Entries provided ::
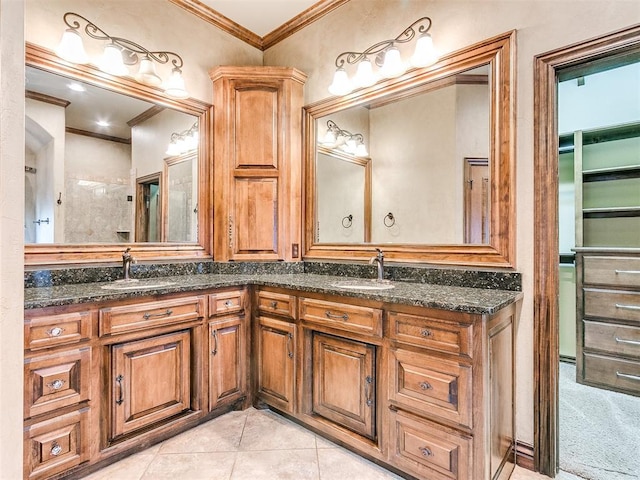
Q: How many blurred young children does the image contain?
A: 0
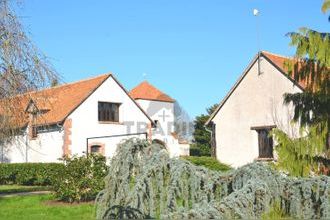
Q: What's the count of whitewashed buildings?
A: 3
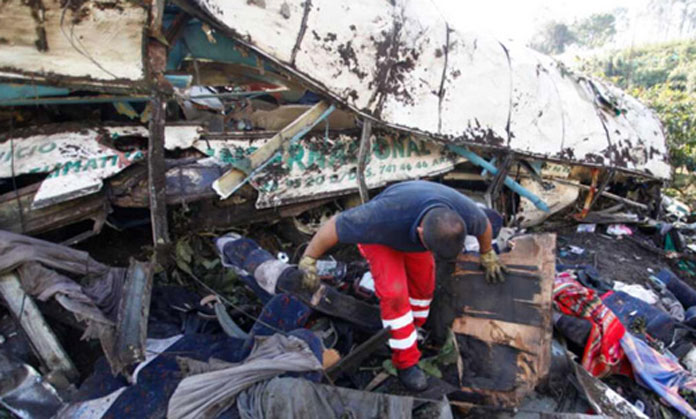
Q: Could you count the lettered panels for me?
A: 2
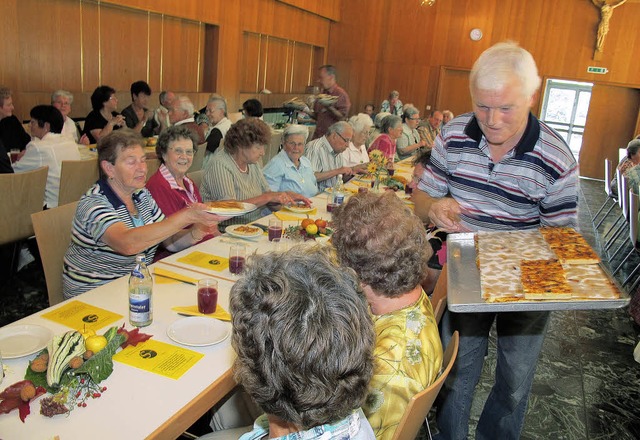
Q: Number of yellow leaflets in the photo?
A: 3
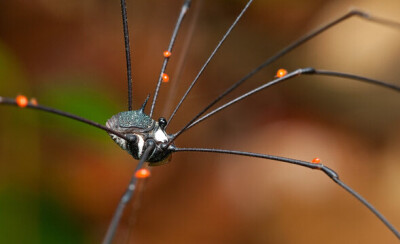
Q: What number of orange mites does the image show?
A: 7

Task statement ::
What is needed is each line from the records with the word "count" in it.

Completed task ::
Q: What's the count of whitewashed buildings?
Q: Could you count the lettered panels for me?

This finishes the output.